Highly Photoluminescent Nitrogen- and Zinc-Doped Carbon Dots for Efficient Delivery of CRISPR/Cas9 and mRNA.

Abstract

Safe and efficient delivery of CRISPR/Cas9 systems is still a challenge. Here we report the development of fluorescent nitrogen- and zinc-doped carbon dots (N-Zn-doped CDs) using one-step microwave-aided pyrolysis based on citric acid, branched PEI25k, and different zinc salts. These versatile nanovectors with a quantum yield of around 60% could not only transfect large CRISPR plasmids (∼9 kb) with higher efficiency (80%) compared to PEI25k and lipofectamine 2000 (Lipo 2K), but they also delivered mRNA into HEK 293T cells with the efficiency 20 times greater than and equal to that of PEI25k and Lipo 2K, respectively.
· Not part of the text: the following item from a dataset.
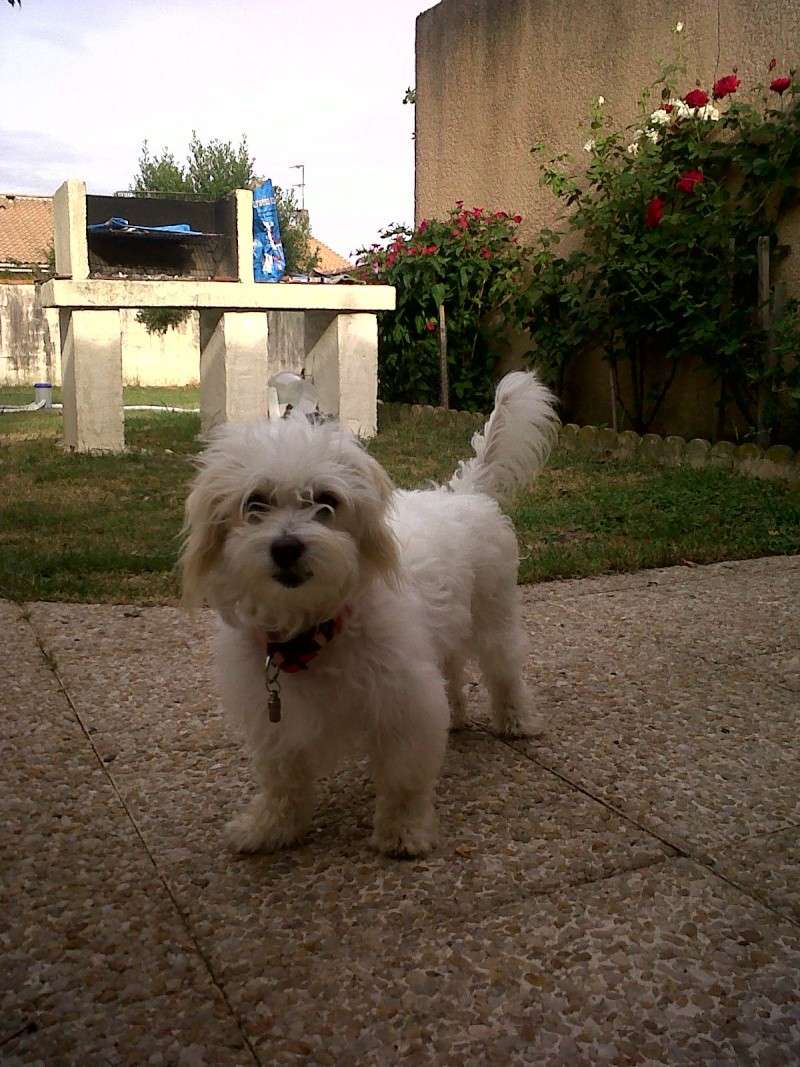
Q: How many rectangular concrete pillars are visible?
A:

Unlike PEI25k, N-Zn-doped CDs exhibited good transfection efficiency even at low plasmid doses and in the presence of 10% fetal bovine serum (FBS). Moreover, these nanovectors demonstrated excellent efficiency in GFP gene disruption by transferring plasmid encoding Cas9 and sgRNA targeting GFP as well as Cas9/sgRNA ribonucleoproteins into HEK 293T-GFP cells. Hence, N-Zn-doped CDs with remarkable photoluminescence properties and high transfection efficiency in the delivery of both CRISPR complexes and mRNA provide a promising platform for developing safe, efficient, and traceable delivery systems for biological research.